Ubywa mieszkańców Wejherowa, ale w Rumi z każdym rokiem jest ich więcej. Młodzi, osiedlając się na Pomorzu, wybierają obrzeża aglomeracji. Największy wzrost ludności odnotowuje się w powiecie wejherowskim. Jak szacuje GUS, do 2035 roku może ich przybyć nawet 40 tysięcy.
Jeszcze 20 lat temu powiat wejherowski liczył ok. 168 tys. mieszkańców, dziś jest ich ponad 213 tysięcy. Dla młodych wszystko, co poza Trójmiastem, jest za daleko. Jednak jak przekonuje starosta wejherowski Gabriela Lisius, każdy chce mieszkać w spokojnym, przyjaznym miejscu, dobrze skomunikowanym i z przystępnymi cenami nieruchomości. – Powiat wejherowski to oferuje – mówi Gabriela Lisius.
– Największy wzrost mieszkańców odnotowujemy w gminie Wejherowo. Jednak samo miasto ma pewne ograniczenia, które mogą być również atutem. Ze względu na swoje usytuowanie między wzniesieniami, miasto się nie rozrasta i jest taką zamkniętą enklawą. Natomiast ogromny wzrost ludności widoczny jest na obrzeżach. Według prognoz GUS, do roku 2035 liczba mieszkańców w powiecie może się zwiększyć nawet o kolejne 40 tysięcy – tłumaczy.
MŁODZI WYBIERAJĄ RUMIĘ
W lepszej sytuacji jest sąsiadująca Reda. Tam jest wciąż bardzo dużo terenów inwestycyjnych, na których powstają nowe osiedla. Najszybciej rozwija się Rumia, która znajduje się najbliżej Trójmiasta. Ostatnie dane potwierdzają, że młodzi szukając miejsca poza Trójmiastem najchętniej wybierają właśnie Rumię.
WEJHEROWO INWESTUJE
Jednak pomimo spadku liczby mieszkańców, Wejherowo wciąż inwestuje nie tylko w kulturę, ale i infrastrukturę. Aktualnie na terenie miasta powstają kolejne rozwiązania drogowe takie jak: Węzeł Zryw na osiedlu Śmiechowo na wjeździe do miasta od strony Gdyni czy Węzeł Kwiatowa w centrum Wejherowa. W planach miasta są kolejne rozwiązania drogowe mające usprawnić przejazd przez dzielące miasto tory kolejowe.
– Wejherowo we współpracy z samorządem powiatowym (w mieście mamy drogi miejskie i powiatowe) cały czas poprawia infrastrukturę drogową. Już teraz mamy bardzo dobrą ofertę kulturalną. W mieście znajdują się Filharmonia Kaszubska, zabytkowy rynek, piękny park z Muzeum Piśmiennictwa i Muzyki Kaszubsko-Pomorskiej.

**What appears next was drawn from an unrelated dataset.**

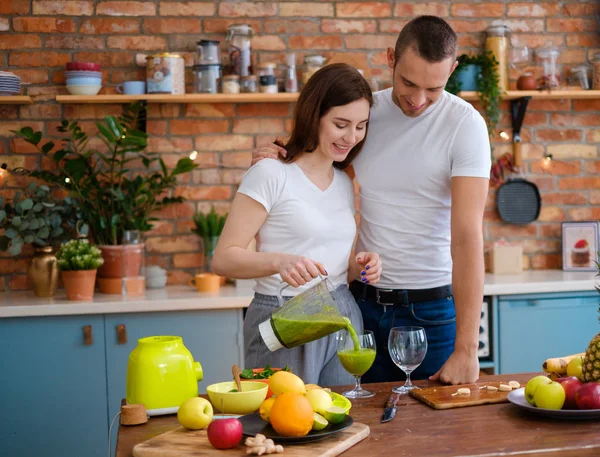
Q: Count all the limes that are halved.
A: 2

Ponadto organizujemy wiele imprez kulturalnych i sportowych, na które przyjeżdżają mieszkańcy nie tylko z Wejherowa, ale też z sąsiednich gmin. Miasto bardzo chce zatrzymać tych mieszkańców, ale i pozyskać nowych. Chcemy również, żeby tu pracowali. Mieszkanie w Wejherowie ma naprawdę wiele plusów – przekonuje Lisius. – W ciągu dnia ruch samochodowy zawsze będzie większy, ale jeśli zrealizujemy kolejne rozwiązania komunikacyjne, które już zostały rozpoczęte, to miasto stanie się jeszcze bardziej drożne, powstają też nowe parkingi. W Wejherowie będzie można spokojnie mieszkać, ale i bez problemów przejechać przez miasto – zapewnia starosta.
– Mieszkańców Wejherowa w ostatnim czasie ubywa, ale myślę, że to jest chwilowe i ta tendencja się odwróci. Tym bardziej że istniejące rozwiązania infrastrukturalne i komunikacyjne ulegają ciągłej poprawie. Myślę jednak, że największym atutem tych terenów jest to, że mieszka się tu o wiele spokojniej, a mieszkania i działki budowlane są o wiele tańsze niż w aglomeracji. Jest dobra oferta kulturalna, a infrastruktura się rozwija i dziś dojazd do Trójmiasta nie stanowi żadnego problemu – kończy starosta wejherowski.